Find the string "What" in the listing and report every line that has it.

[Information provided Boundary: Start]

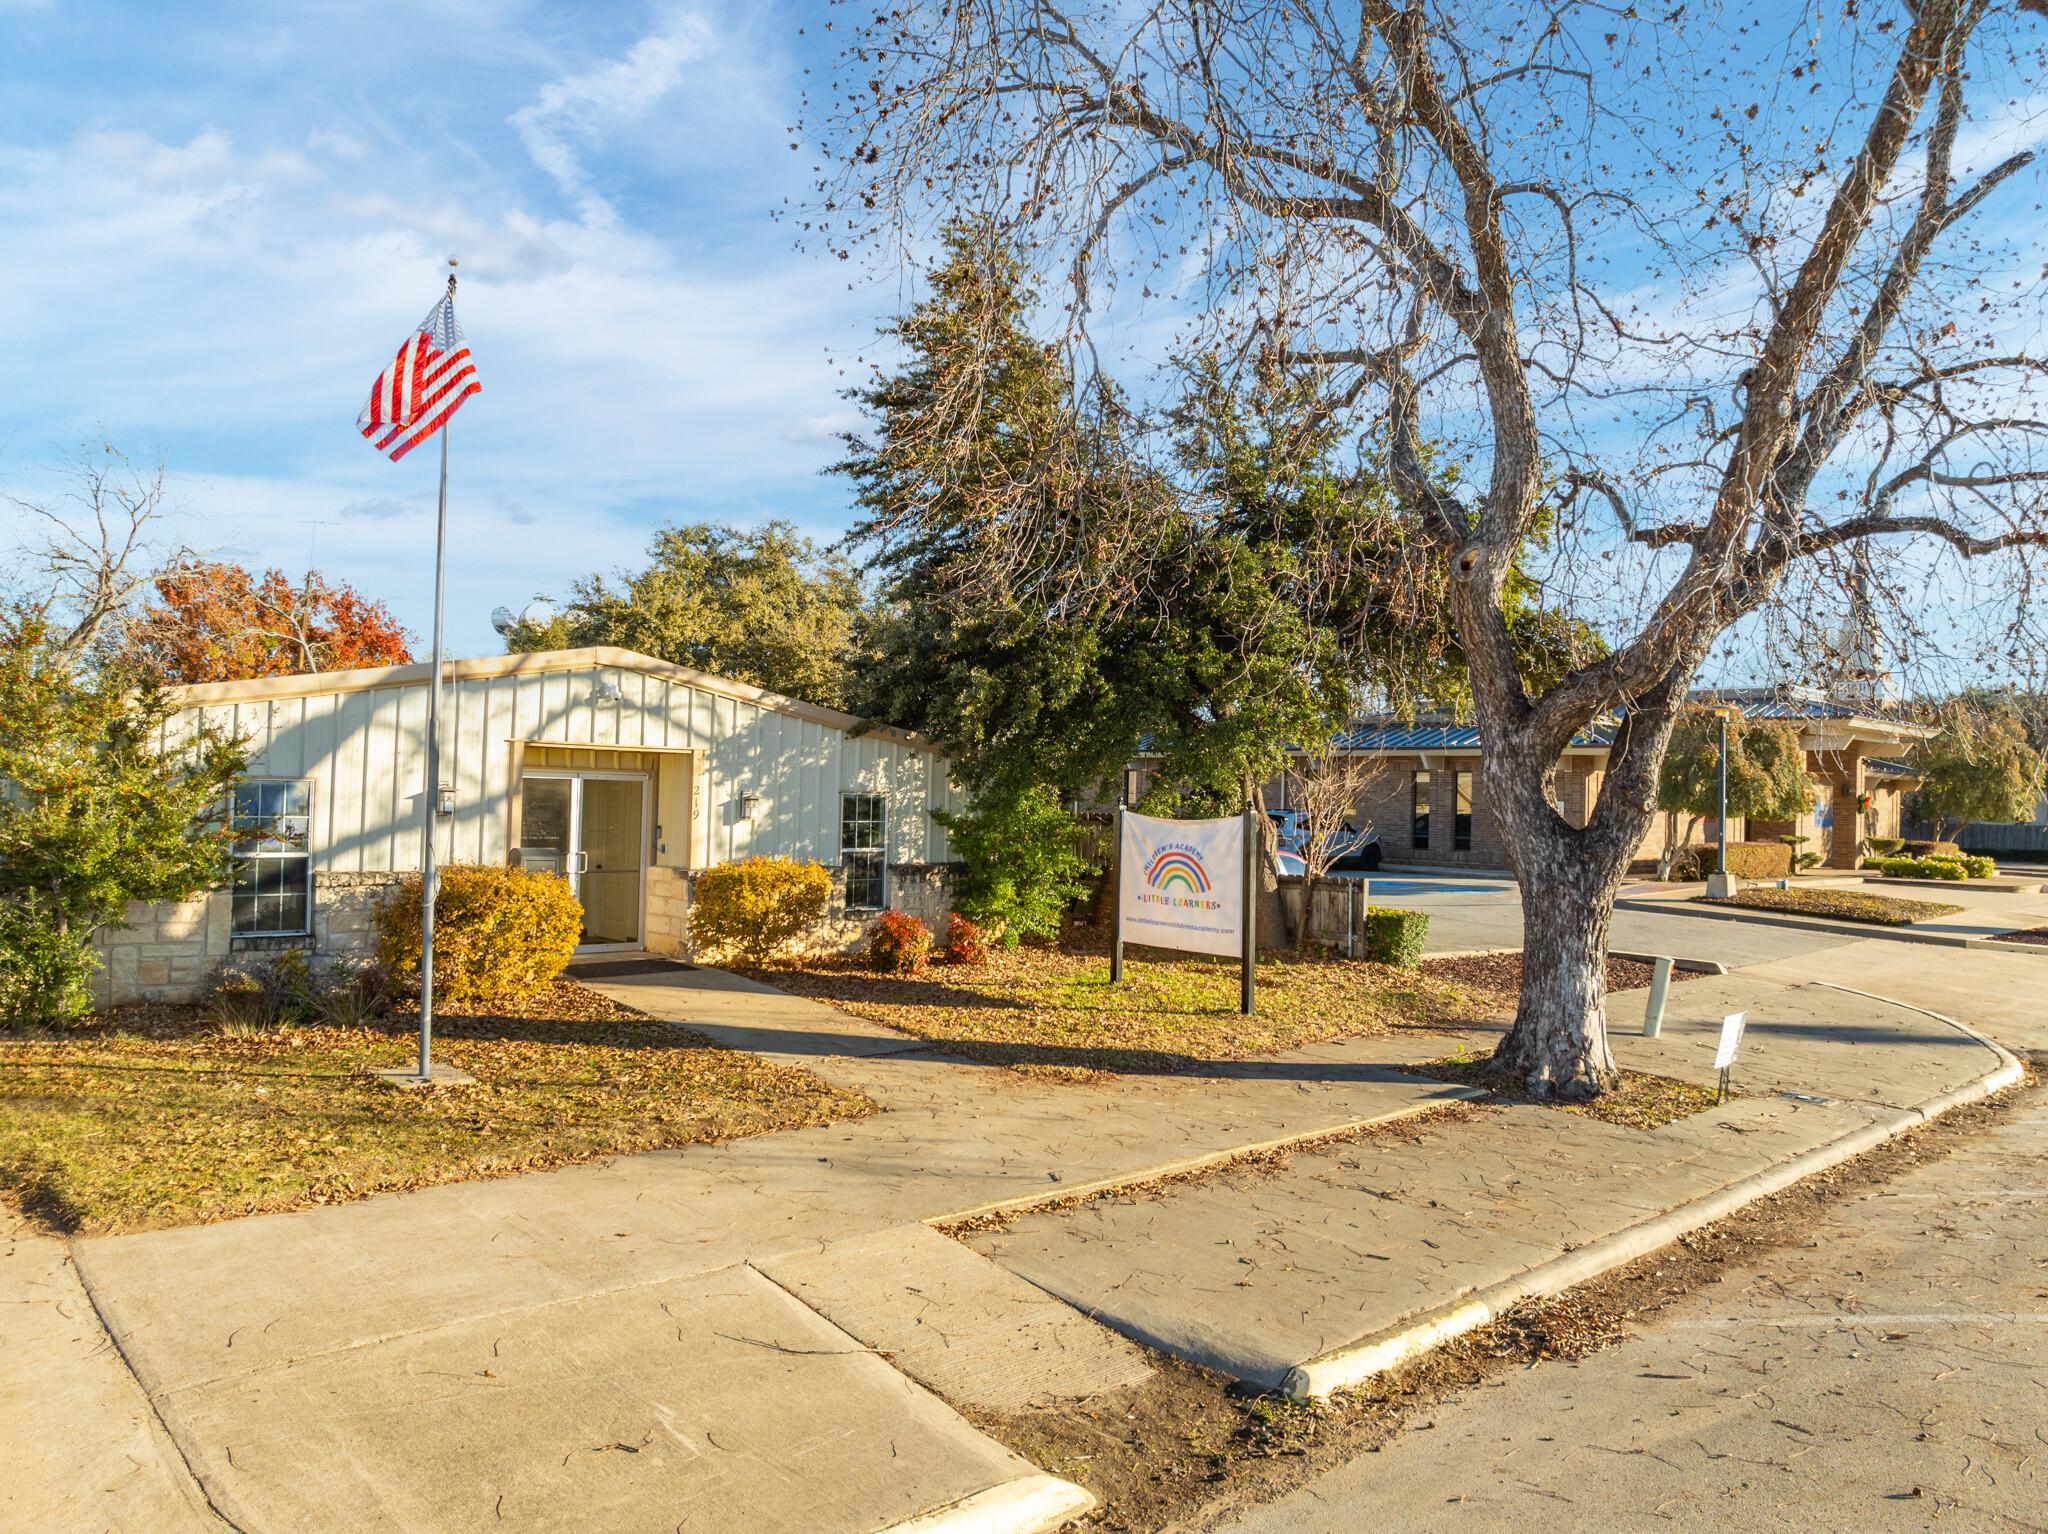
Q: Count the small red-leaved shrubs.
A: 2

[Information provided Boundary: End]
[Information provided Boundary: Start]

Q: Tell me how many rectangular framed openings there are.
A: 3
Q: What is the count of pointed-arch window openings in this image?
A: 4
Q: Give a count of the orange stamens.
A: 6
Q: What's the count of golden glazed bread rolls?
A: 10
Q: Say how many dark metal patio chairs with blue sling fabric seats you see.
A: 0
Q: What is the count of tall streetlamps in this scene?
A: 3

[Information provided Boundary: End]

**Your solution**.
Q: What is the count of pointed-arch window openings in this image?
Q: What's the count of golden glazed bread rolls?
Q: What is the count of tall streetlamps in this scene?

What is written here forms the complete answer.